One quick scan of Ric Pinola’s tight coupe tells you that he’s a man of means, possibly of many means. He didn’t take part in the actual build but he did plenty of research prior to the commencement. Here’s the setup. “I’d driven the car as a stocker for most of the 20 years I’ve had it,” Ric says. “When I discovered Pro Touring, I wanted to bring the car into the 21st century with a modern drivetrain and suspension.”

Ric laid down cash for his prize in 1987, just prior to earning his driver’s permit. He’d wanted a Camaro, though not one in Hugger Orange. He would have rather had it in red or black. The plan was to tool it around for a year, you know, to see how he liked driving a 20-year-old car, and then he’d have it repainted in a shade more to his liking. After the tenure was up he was convinced of his love for driving it. Then he did an about-face. “I had the car repainted Hugger Orange with white Rallye stripes. I had the interior redone in the original white. It was my daily transportation through high school and college. I was ‘the guy with the orange car’.”

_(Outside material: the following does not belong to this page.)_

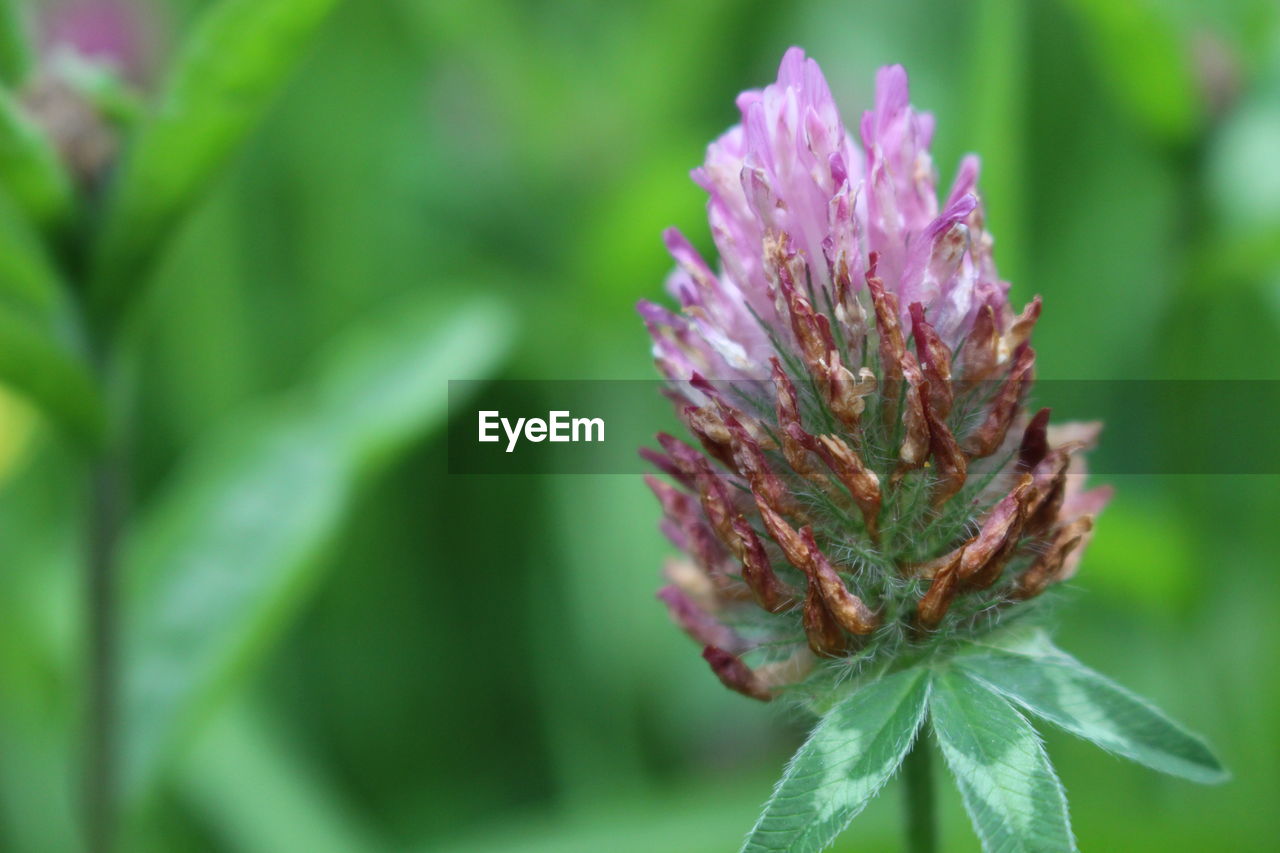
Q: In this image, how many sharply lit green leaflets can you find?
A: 3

When school was out forever, he parked his flame-colored raggie and got behind a series of BMWs for daily driving duty. Do you think that (compared to agrarian set of the original Camaro) a well-balanced chassis and the impressive handling indigenous to the German cars could have influenced him in the least?

“My Camaro still saw regular duty on sunny days and on the weekends, but more than 20 years had passed since I bought it, and the time for freshening was at hand. Initially, I wanted to have the interior redone and during my search for capable help, I came across websites, Pro-touring.com and Lateral-g.net among them.” Then he got socked with a juicy double whammy, and Ric was enlightened beyond expectation.

“The idea of my car with the handling of a modern car was a dream come true. I had read about cars like Big Red [the iconic 220-mph Pro Touring poster child] but thought them too extreme to be a ‘regular car.’” If there was any part of Ric that hadn’t been converted to the new life, then following the build of [the] “Fuel” [Camaro] convinced him that G-Force Design Concepts [Chambersburg, Pennsylvania] could turn his dream into a four-wheeled tangibility. Accordingly, Ric got with illustrator Ben Hermance (Design) for a titillating preview of what was to eventually roll out the front of the G-Force barn.

Sure, the revamping gobbled up more than three years of toil, but Ric got exactly what he’d wished for: “There isn’t anything terribly unique about my car and I wanted it that way. At first glance, it should look like a nice Hugger Orange Camaro with big wheels. At closer inspection, you will notice the upgraded suspension, subtle trim mods, and custom interior.”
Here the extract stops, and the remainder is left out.